Only embed watermark chips in STFT bins where the audio signal provides
sufficient masking. Bins in spectral valleys (>25 dB below local peak
within ±4 bins) are skipped — the watermark would be audible there and
they contribute more carrier noise than signal to the correlation.
PAFM is applied in the encoder only. The decoder correlates all bins
unconditionally, because the FM channel alters the spectral shape —
masking decisions made at the encoder do not match the receiver's
spectrum. Skipped bins contribute zero watermark energy (the encoder
didn't modify them) and only carrier noise, which the cepstrum filter
already suppresses by ~6 dB.
On average ~60-70% of bins carry watermark energy per frame, matching
Kirovski's observation. The remaining bins are silent (multiplicative
embedding: magnitude × 1.0 = unchanged).
Over-the-air result (62-minute recording):
avg|c| = 6286 (27 WM cycles averaged)
BER = 0/128
Erasures = 0
The decoder took ~70s for a 20-minute recording. Profiling revealed the
bottleneck was not the 6400-candidate cycle-offset search, but the
cepstrum filter's naive O(N²) DCT calling math.Cos() in the inner loop:
55458 STFT frames × 2 passes × 256² × math.Cos() = 7.27 billion calls
At ~20ns per call: ~145 seconds (dominated total runtime)
Fixes:
1. Precomputed cosine table: compute 256×256 = 65536 cosine values
once, then use table lookups in the inner loop. Eliminates all
math.Cos() calls from the per-frame processing.

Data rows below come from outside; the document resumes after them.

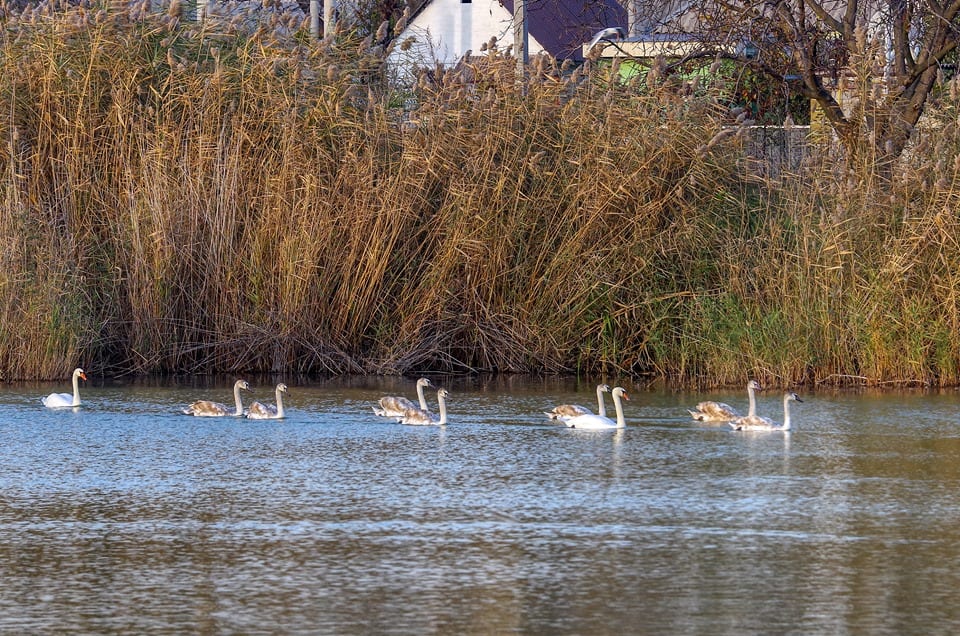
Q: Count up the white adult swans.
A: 2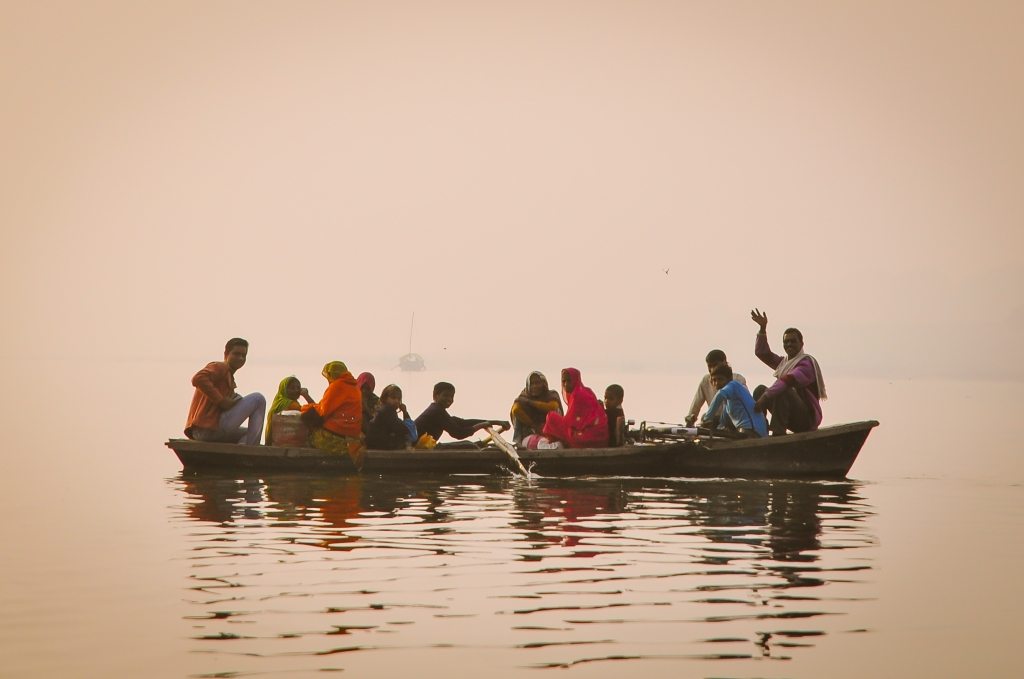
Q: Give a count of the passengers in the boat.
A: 12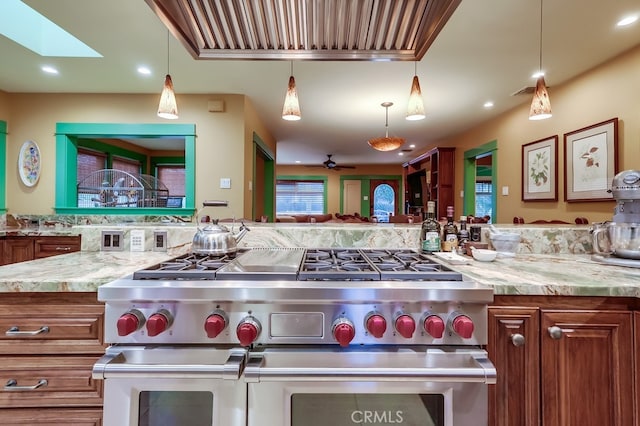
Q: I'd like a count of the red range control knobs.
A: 9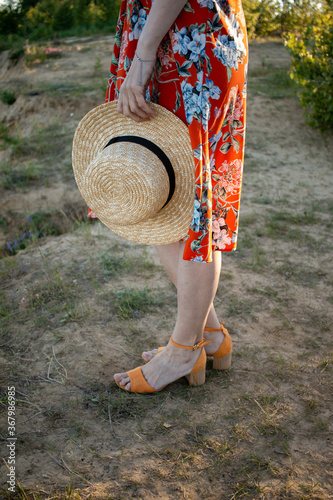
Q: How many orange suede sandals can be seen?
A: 2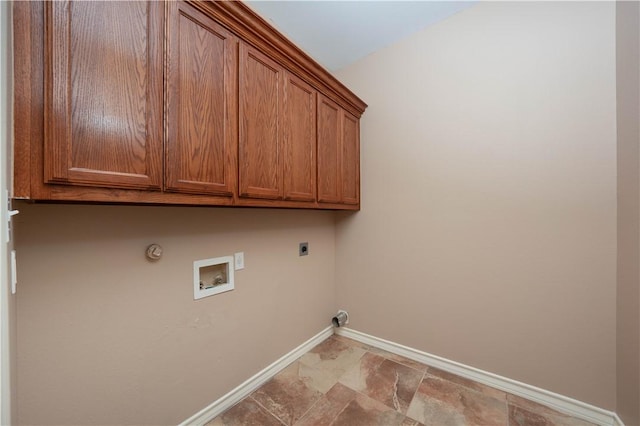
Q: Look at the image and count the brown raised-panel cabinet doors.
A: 6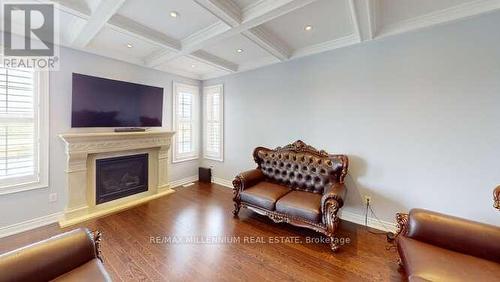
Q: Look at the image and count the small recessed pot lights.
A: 5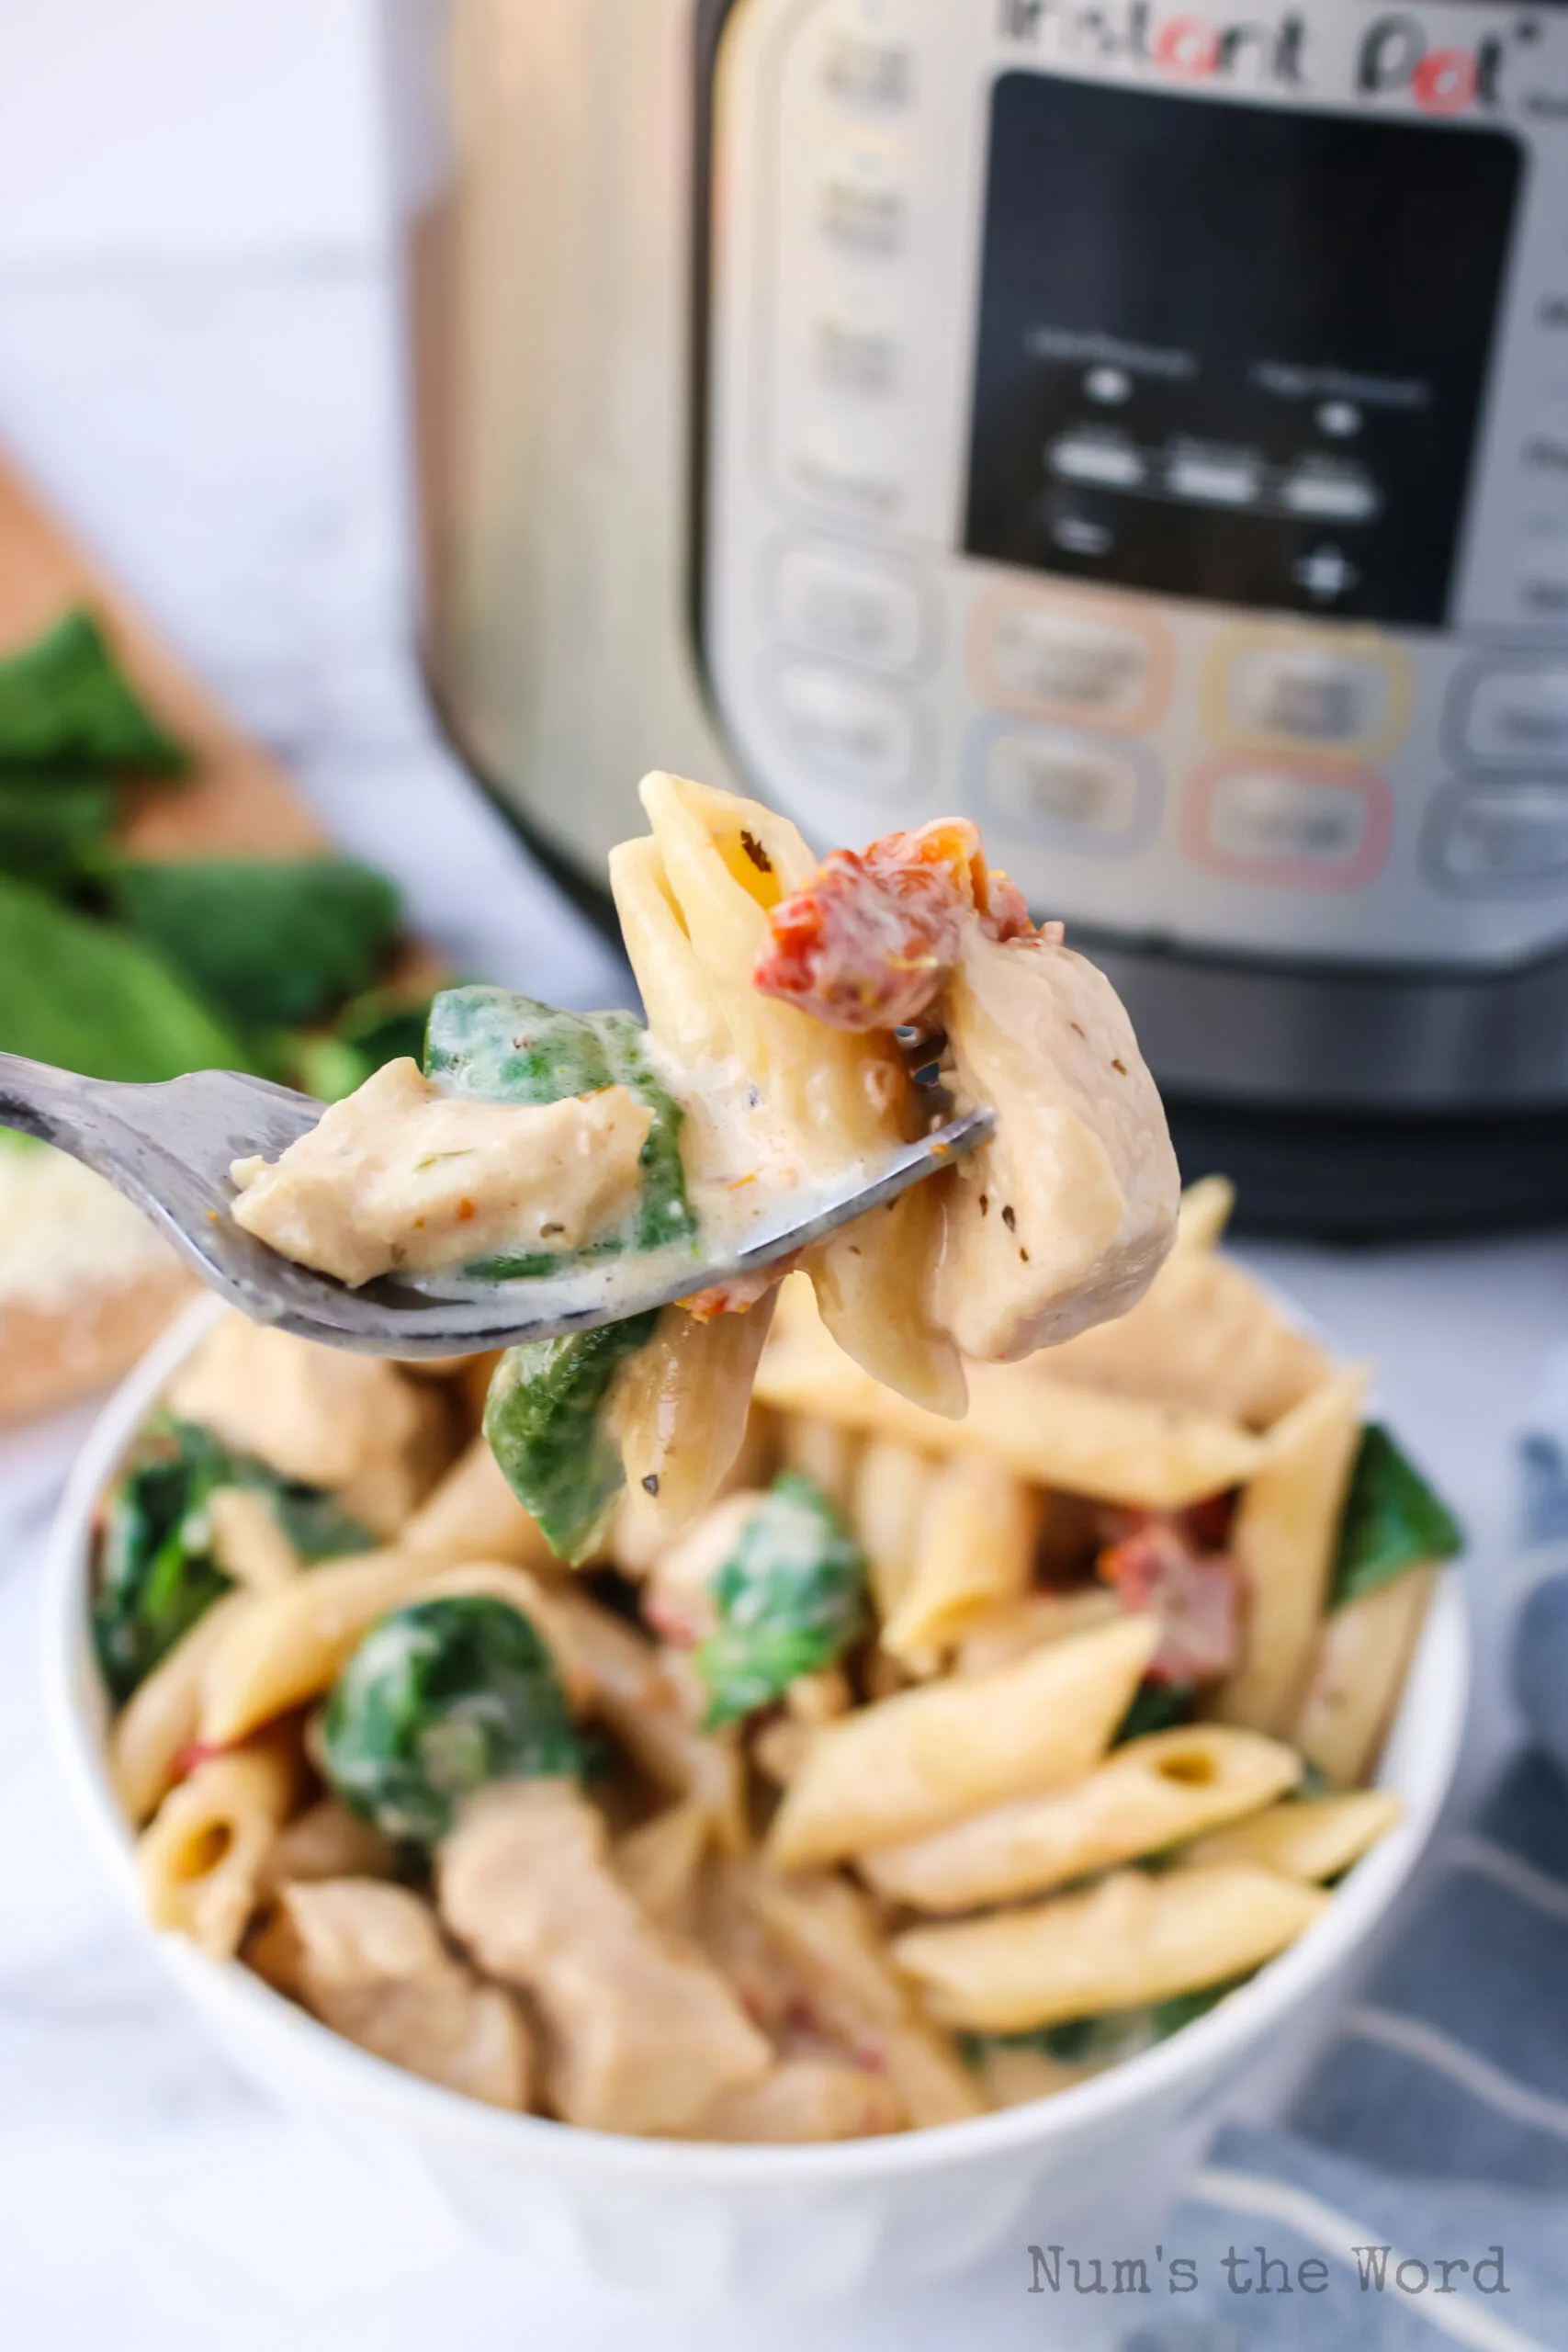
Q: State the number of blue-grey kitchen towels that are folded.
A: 1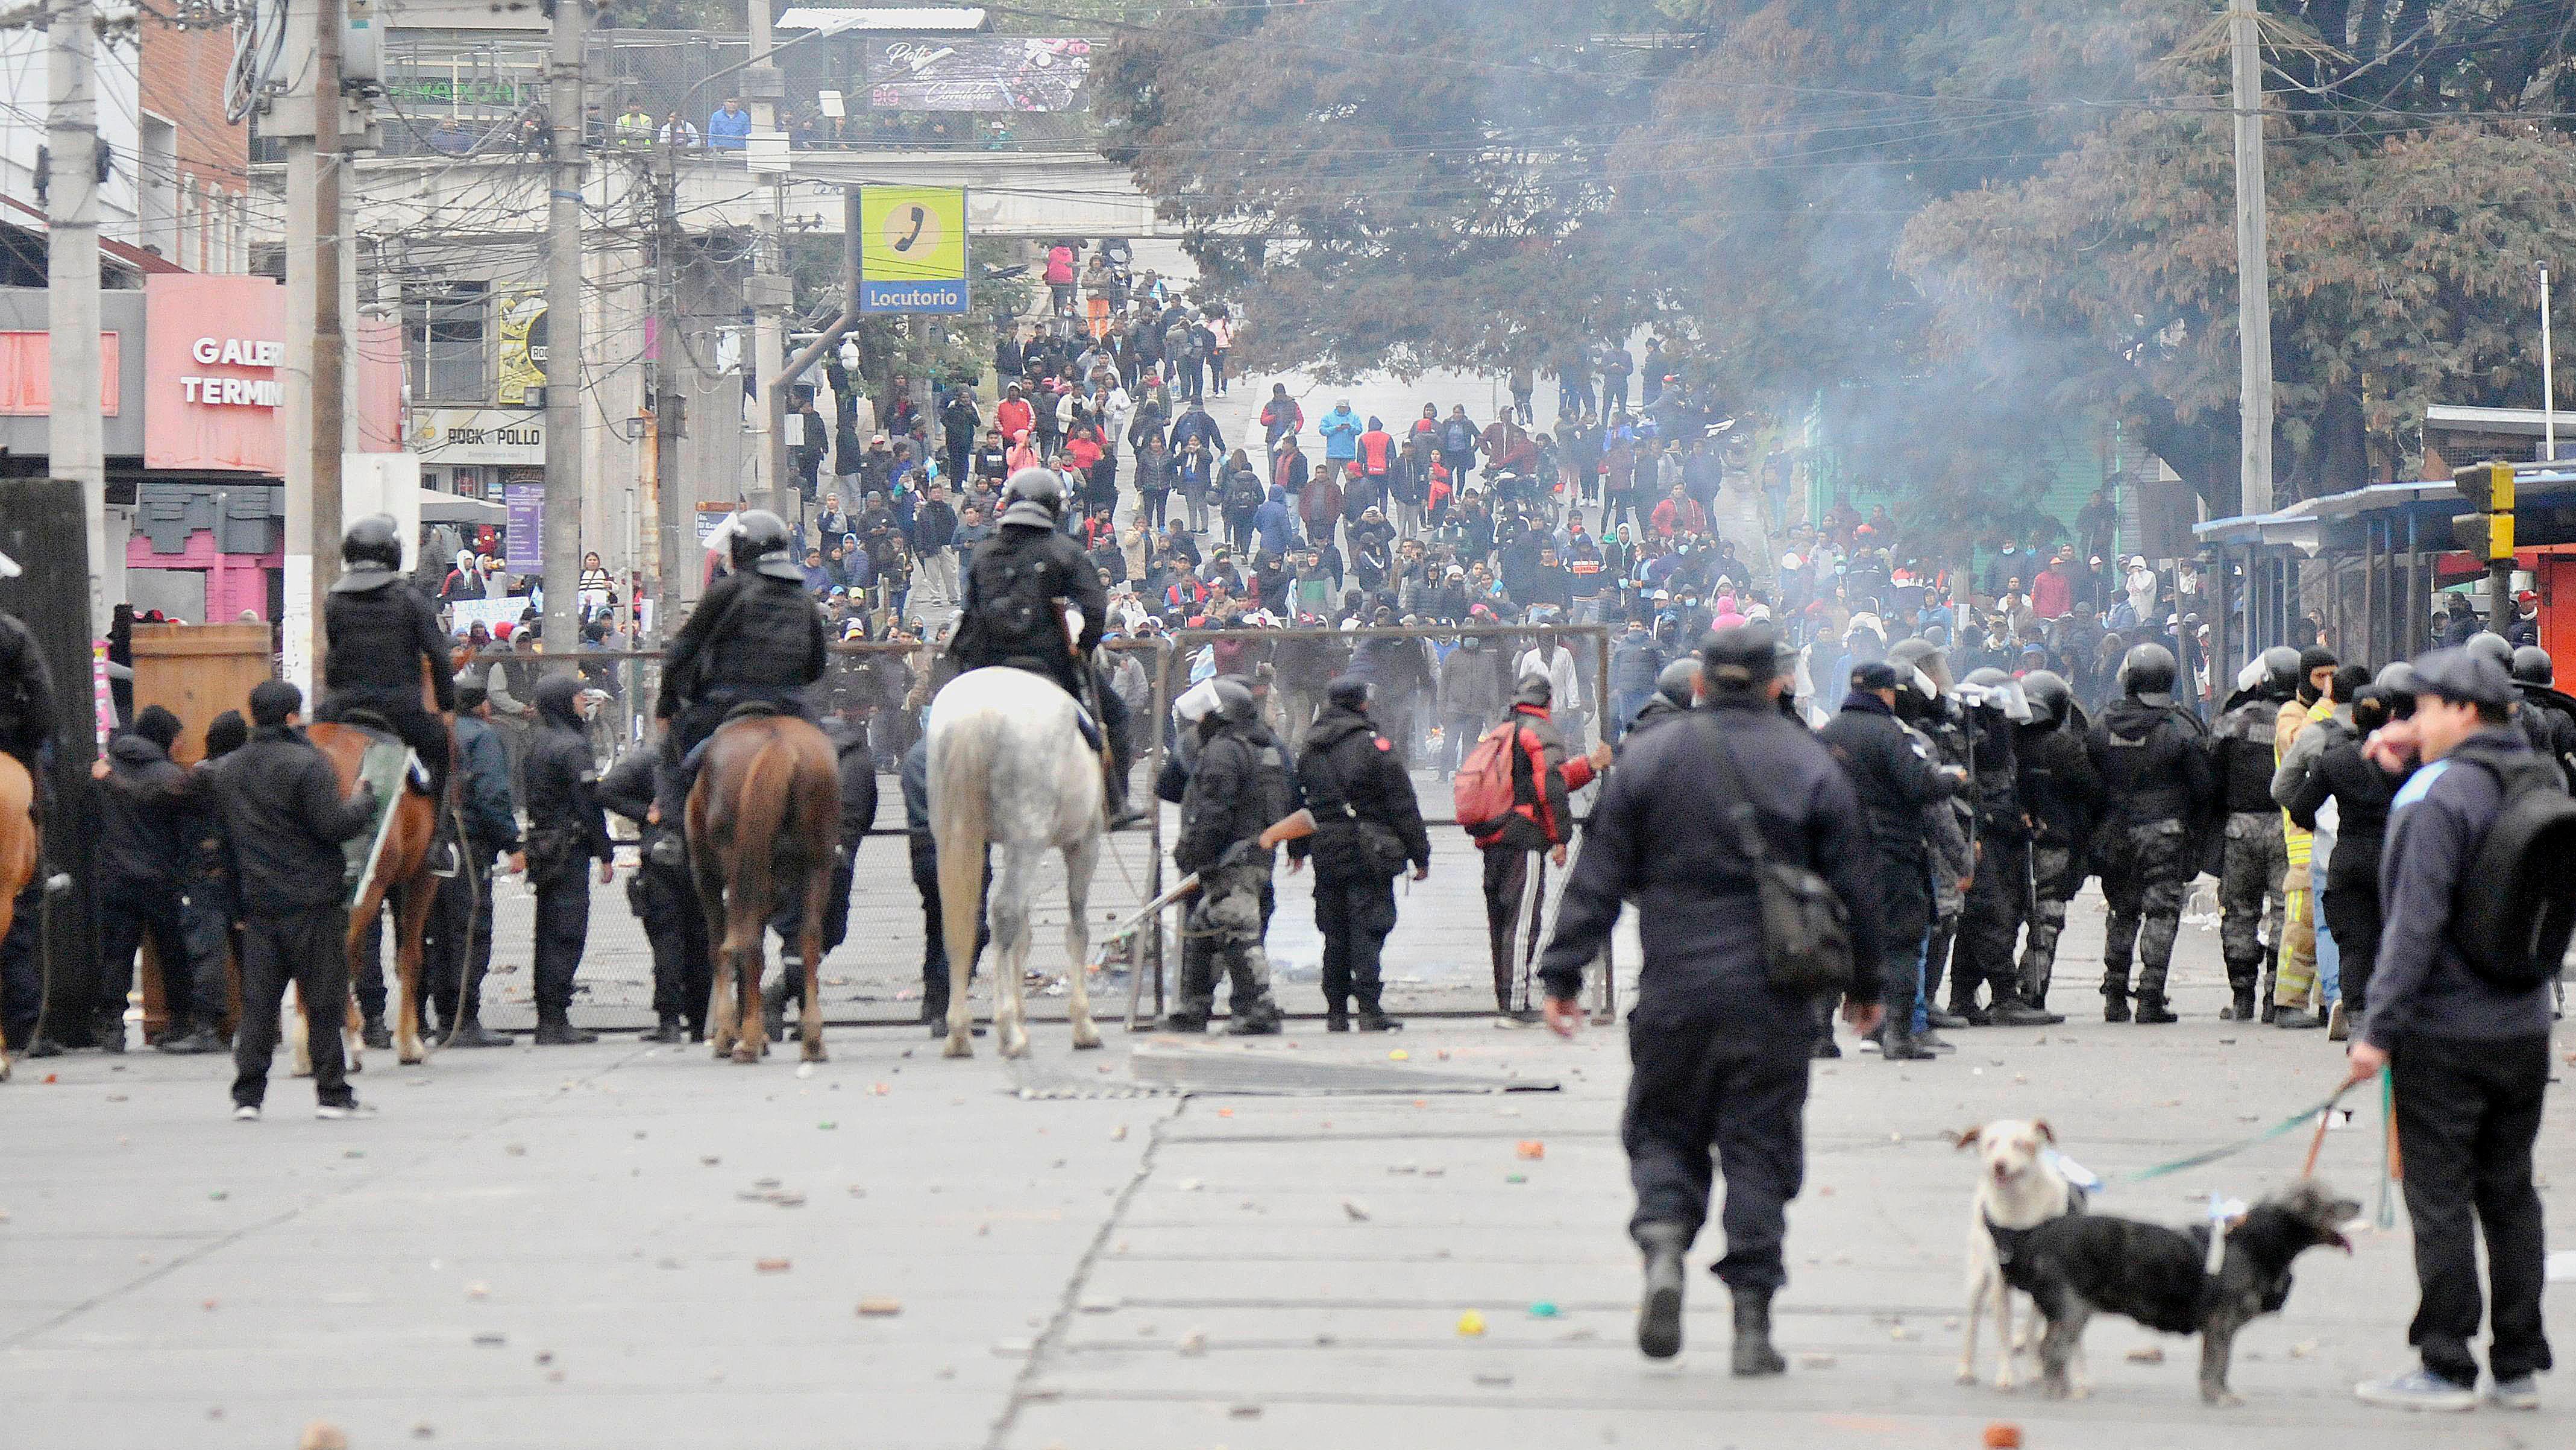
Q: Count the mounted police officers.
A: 4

2. Parallel cycle-offset search: 5 goroutines (one per rep offset),
each searching 1280 cycle offsets independently. The rep offsets
are fully independent — no shared state, no synchronization needed
until the final result merge.
3. Precomputed center-frame lists: instead of checking f%timeRep for
every frame in every candidate test, precompute which frames are
center frames for each rep offset. Eliminates per-frame branching.
4. Float64 PN chip arrays: convert int8 PN chips to float64 once at
startup. Eliminates int8→float64 conversion in the hot inner loop
(204 conversions × 11000 frames × 6400 candidates = 14.4 billion
avoided conversions).
Performance (20-minute recording, 55458 STFT frames):
Before: 70s (math.Cos dominated)
After: 11.5s (6x faster)
Unit test (round-trip): 20s → 1.4s (14x faster)
Note: attempted coarse/fine search (testing every 10th group offset,
then refining) but abandoned — the chi-squared metric peak is too
narrow and the coarse step missed the true peak, causing false
positives. The full 6400-candidate brute-force search is kept for
correctness; the speedup comes entirely from eliminating per-operation
overhead, not from reducing the number of operations.
Add an STFT watermark path inspired by Kirovski & Malvar, including the frequency-domain embedder/decoder, FFT support, and round-trip coverage. Wire the generator and CLI tools to use the new analysis/synthesis flow for watermark experiments on the watermark-rework branch.